### DATA TO USE
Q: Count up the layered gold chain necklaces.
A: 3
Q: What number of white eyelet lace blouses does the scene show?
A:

* * *

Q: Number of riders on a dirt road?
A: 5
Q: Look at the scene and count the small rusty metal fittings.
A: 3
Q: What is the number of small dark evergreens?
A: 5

---

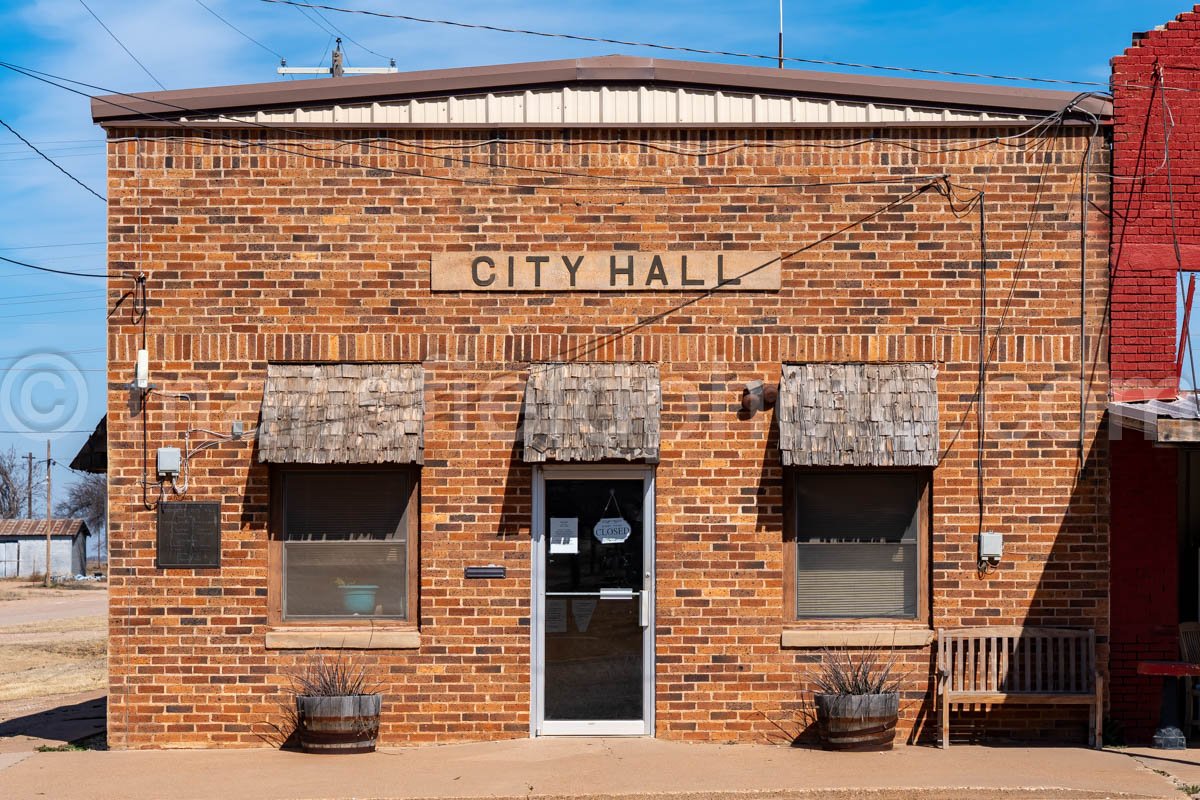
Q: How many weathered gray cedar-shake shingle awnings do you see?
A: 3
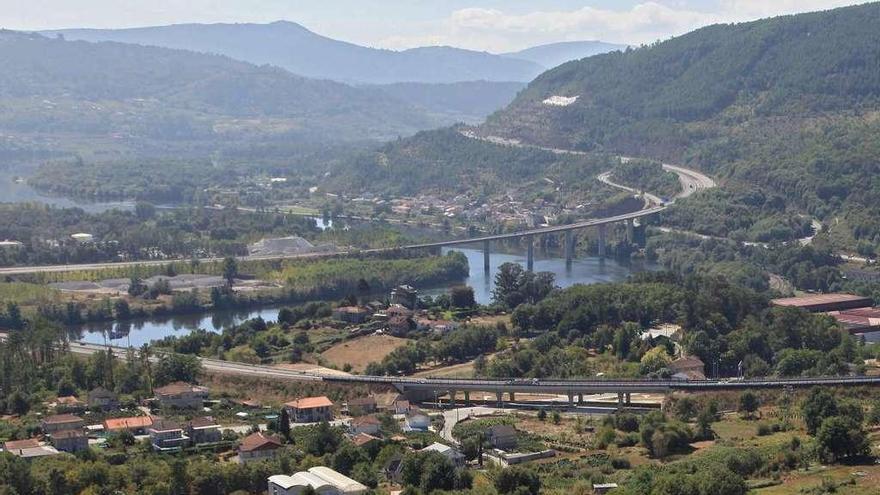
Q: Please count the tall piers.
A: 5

### ACTION ITEM
Within the material, find all lines that hold the word "scene" and show them.

### SOLUTION FOR THIS TASK
Q: What number of white eyelet lace blouses does the scene show?
Q: Look at the scene and count the small rusty metal fittings.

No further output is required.